Insecure: Why Nathan and Issa's Conversation About Mental Illness Is So Necessary

You know what that is? Growth. Season four of Insecure brings some serious character development to the individuals and relationships we've watched blossom over the last few years. Issa's Block Party dreams come to fruition and are beautifully successful in paving the way for her career path. Lawrence prospers at work and is able to understand what he's looking for in a partner and, more specifically, rethink his past with Issa. Molly, well, Molly still has some work to do, but let's not discredit the progress she makes at letting Andrew in and accepting him for who he is. And Nathan has come back into the picture with a new apartment and an openness that has Issa and viewers alike putting his past into perspective.

In the penultimate episode of the season, "Lowkey Trying," the handsome Houston native (played by Kendrick Sampson) opens up about what he was going through last season. For anyone who forgot: after connecting on an emotional level and dating for a little bit, Nathan "ghosted" Issa. Like the act of ghosting tends to go, Nathan disappeared to Texas without a heads up or text message until the season three finale. He told Issa he was in a bad place, and viewers could see the pain in his eyes. It isn't until the most recent episode that he opens up about how seriously he was struggling, and it is a strikingly candid conversation we so rarely see portrayed in television.

Although he initially says he was battling depression, Nathan shares with Issa that he "didn't just disappear" but was diagnosed with bipolar disorder during that time he spent at home. They both acknowledge their wrongdoings — Issa apologizes that she didn't see when he was hurting, and Nathan apologizes for not knowing how to talk about it. "I had to get comfortable with it," Nathan shares, and the tone and sincerity in their conversation is so beautifully done.

It is a mature and open dialogue filled with compassion and acceptance between the two characters.

This isn't a blow-out fight about the past that ends in a screaming match between the former couple — which could've happened in previous seasons — but it is a mature and open dialogue filled with compassion and acceptance between the two characters.

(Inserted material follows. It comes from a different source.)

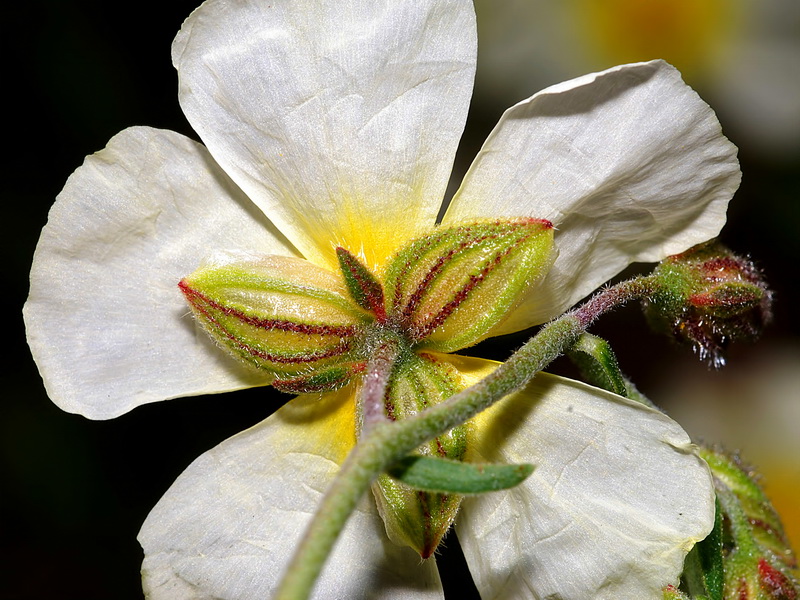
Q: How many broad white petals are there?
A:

Talking openly with a partner about mental health is not an easy thing to do, but Nathan's vulnerability and how he takes responsibility for the past show how comfortable he is with himself and the place he's in today.

New York Times bestselling author and mental health advocate Bassey Ikpi touched upon their conversation on Twitter and applauded Sampson's portrayal of Nathan, as well as how Insecure has depicted mental illness on screen. "Hats off to @kendrick38 for such a kind and nuanced portrayal of regular ass bipolar disorder. I rewatched the series recently and with that info in mind, I saw the soft and subtle choices and shifts. Bipolar disorder isn't always this spectacle. It has moments that you don't recognize until much later," she wrote.

In real life, Sampson is an advocate for Black mental health, and after Sunday night's episode, he reminded fans how important it is to take care of one's emotional well-being amid the fight for racial justice. "So many barriers to our mental health and so many systems targeting us and trauma around us. We have to put in work to liberate our mental health. We need that radical love in our communities," he wrote, expanding upon the barriers Black men and women face in an essay for Complex.

Throughout this season, Insecure has done a great job of grappling with the topic of mental health. From Molly's ability to face her relationship patterns in therapy to Nathan's openness about having bipolar disorder, the show's creators have represented the realities of real life on screen and helped to erase the stigma around mental illness.

If you or someone you love are experiencing signs or symptoms of bipolar disorder or another mental illness and are seeking mental health help, the National Alliance on Mental Illness has resources and a helpline (1-800-950-6264).